Among individual residents, 41.63% earned no income in 2001; 45.74% earned R800 or less per month; 6.96% earned between R801 and R1600 per month; 5.71% earned over R1600 per month.

Approximately half of the municipality's households live on less than R800 (US $110) per month.

==Economy==
The agricultural industry, centering mainly around citrus fruit, dairy and chicory farming, plays a major role in the economy and functioning of the region; it alone counts for 31.2% of the GGP and 47.7% of employment.
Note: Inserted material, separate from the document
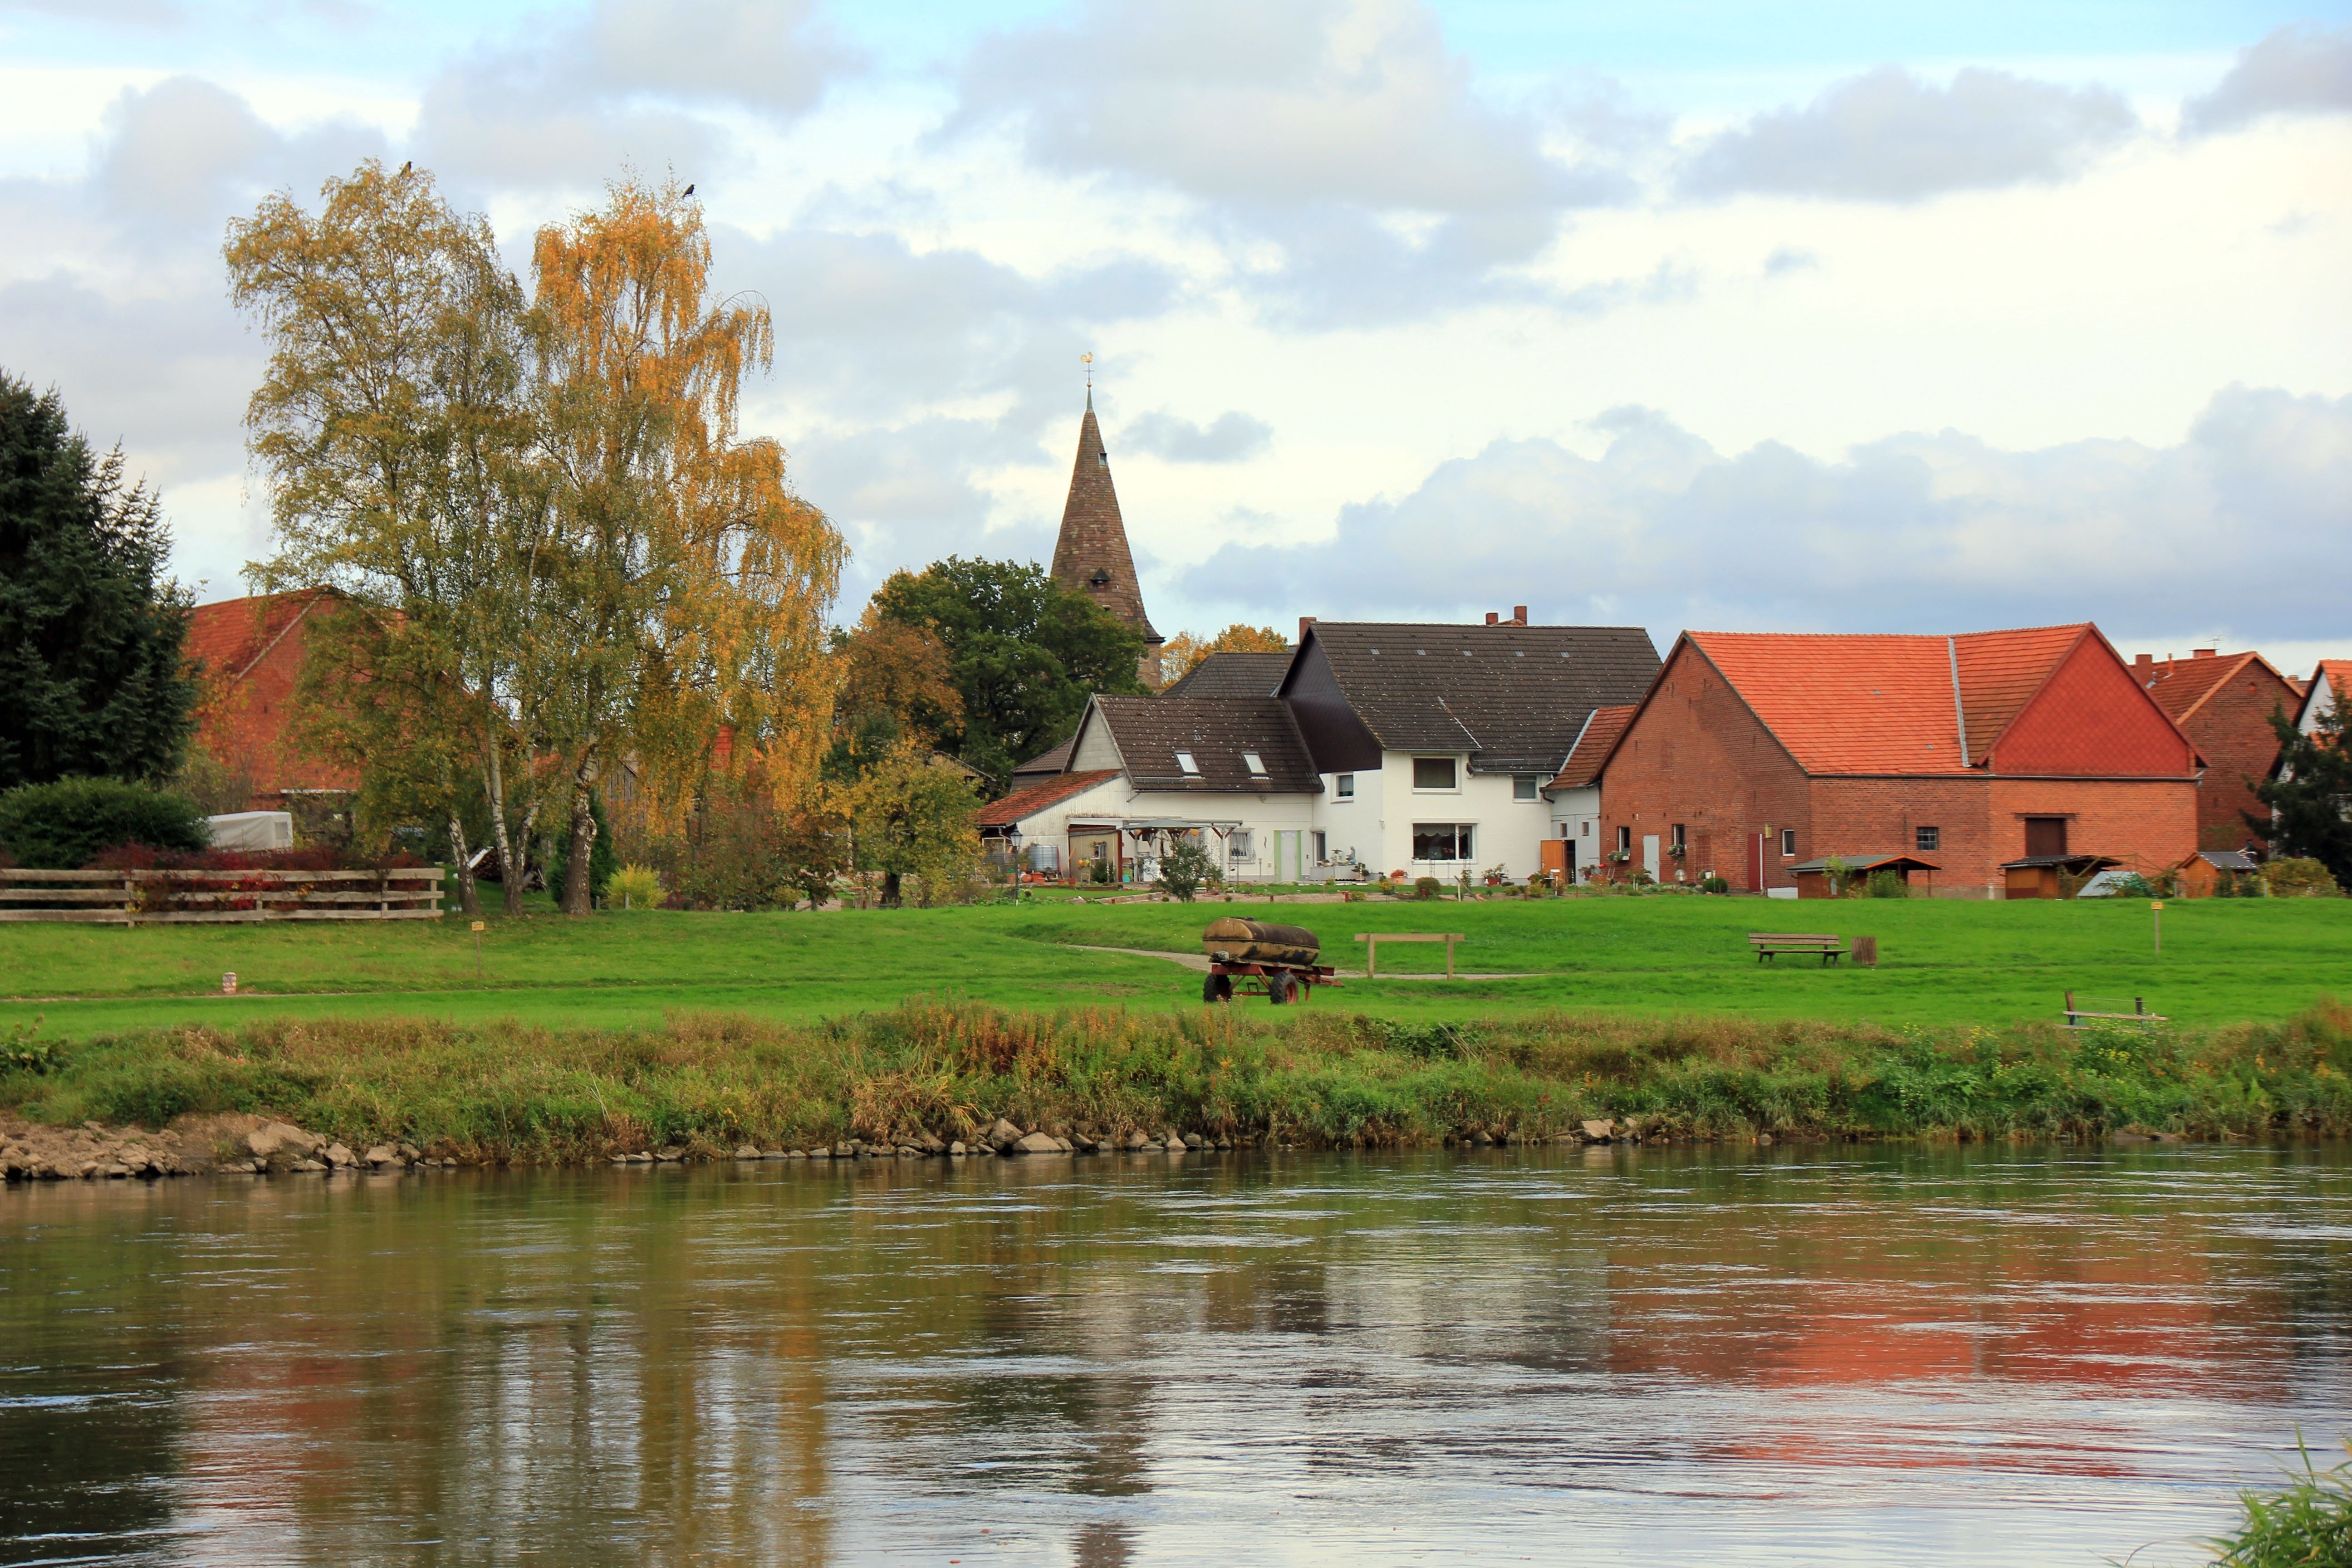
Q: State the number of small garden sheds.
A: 3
Approximately 25% of South Africa’s navel oranges and 50% of the country’s lemons are produced in the Sunday’s River Valley. The area exports million of cartons of navel oranges per year, earning more than R1 billion in foreign exchange for the country. Other agricultural products include vegetables, potatoes, maize, wheat, chicory, flowers and rye grass.

Ecotourism is another driving force of the local economy, thanks to the presence of vast unspoiled wilderness areas. Addo receives about 115 000 visitors each year, of which 50% are foreign, and this figure is on the increase.